WORK REQUEST: Copy every line of the following data that includes the string "picture".

THE RECORDS:
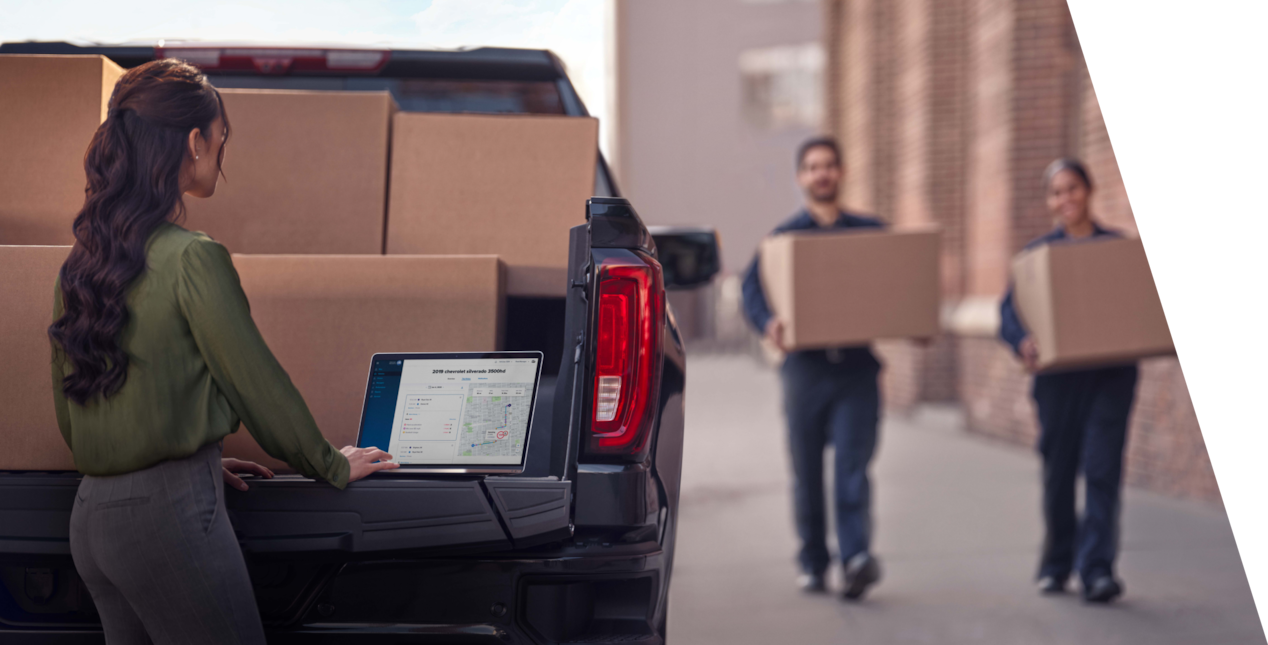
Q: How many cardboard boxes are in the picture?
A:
==
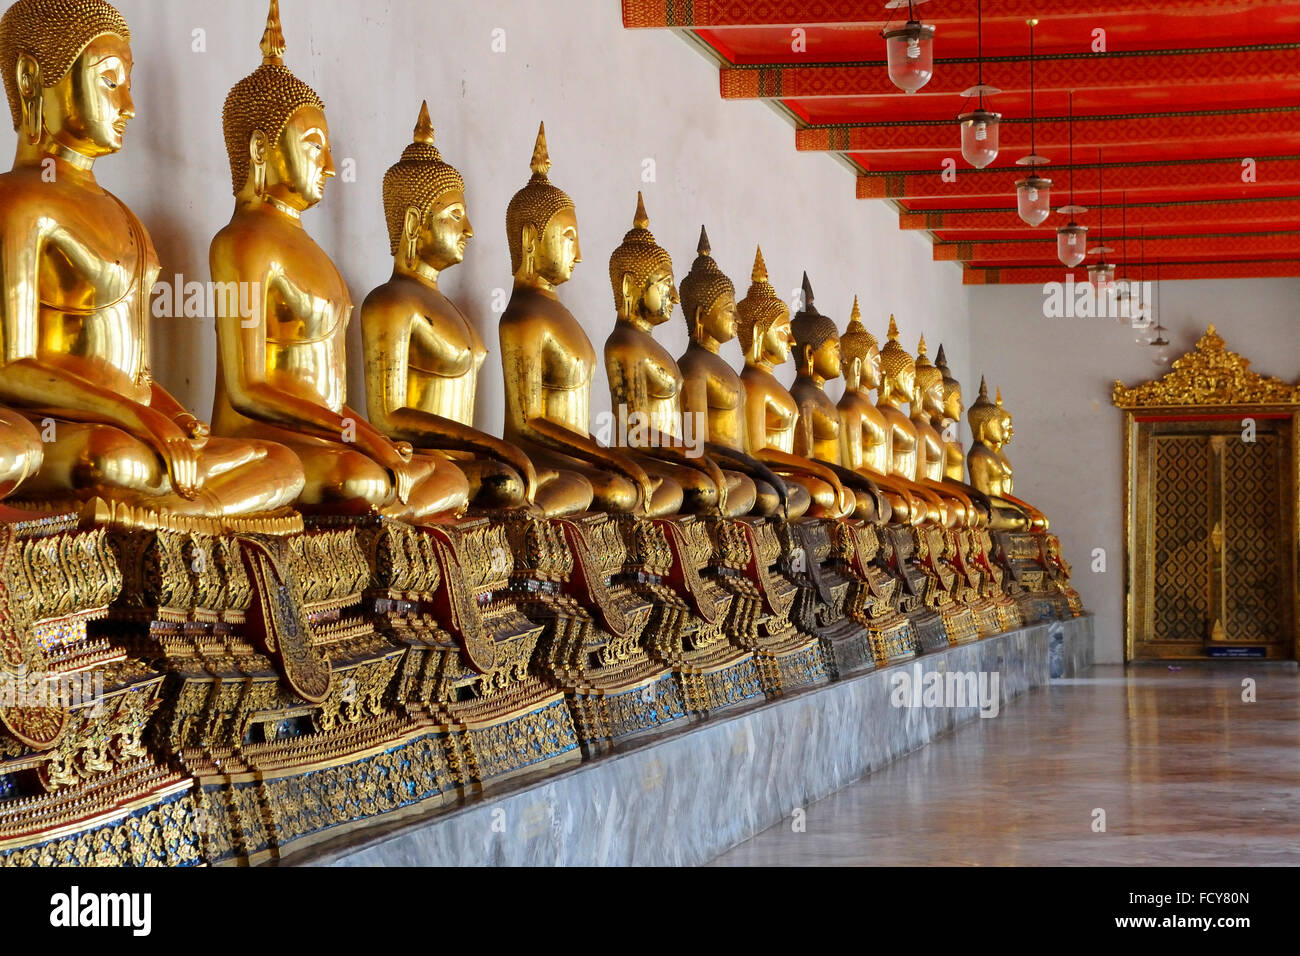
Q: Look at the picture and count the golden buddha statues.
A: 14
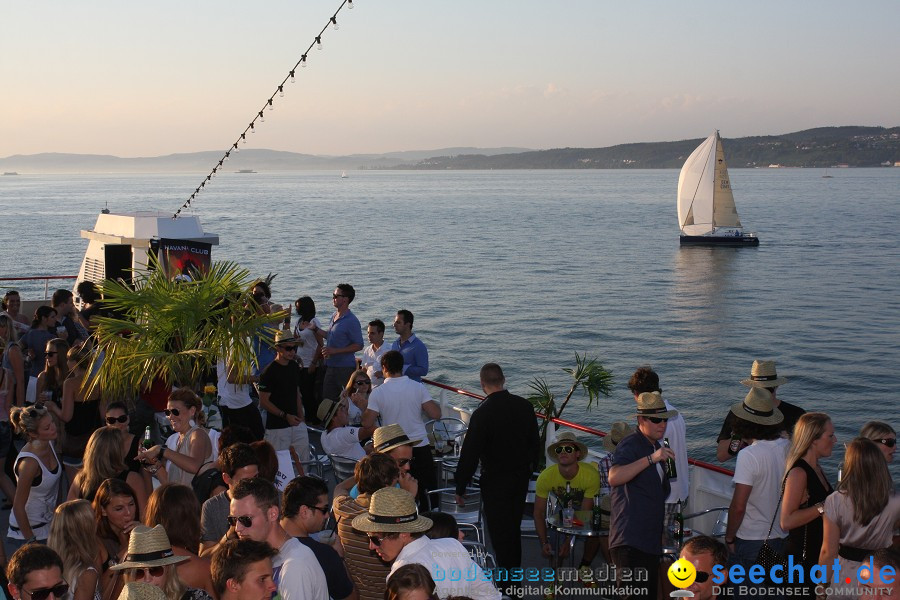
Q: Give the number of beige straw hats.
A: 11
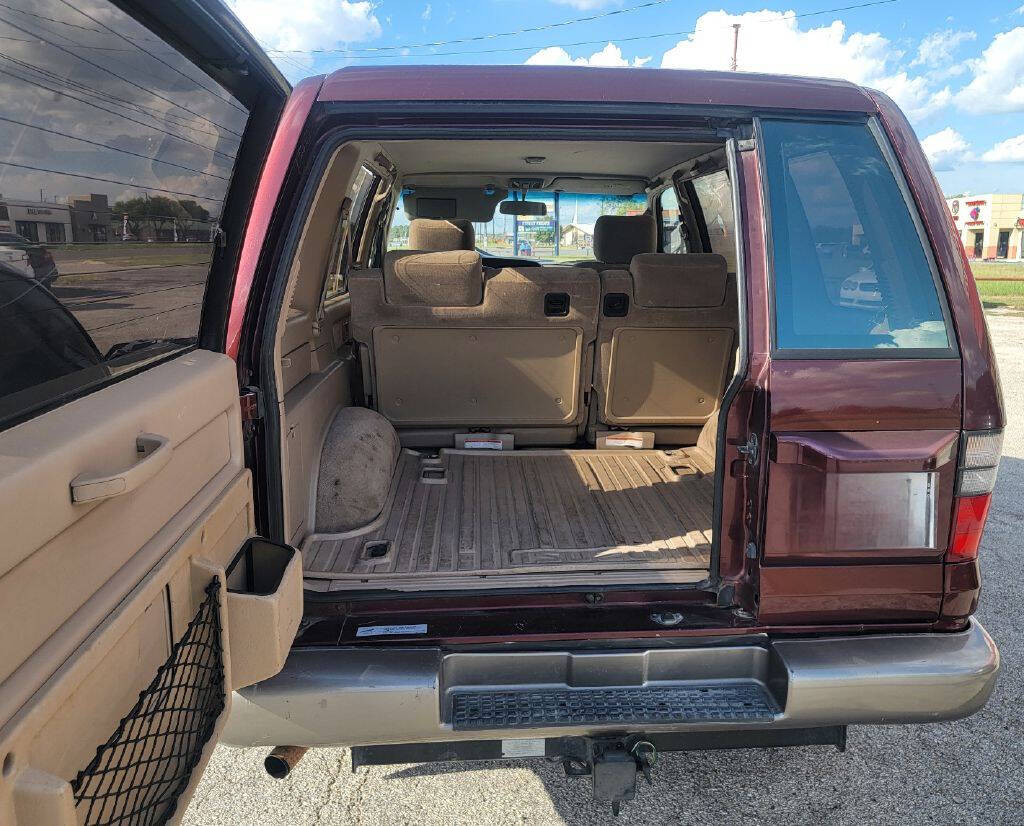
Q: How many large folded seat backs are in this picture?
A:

RESULT BELOW:
Q: How many cardboard boxes are in the picture?
Q: Look at the picture and count the golden buddha statues.
Q: How many large folded seat backs are in this picture?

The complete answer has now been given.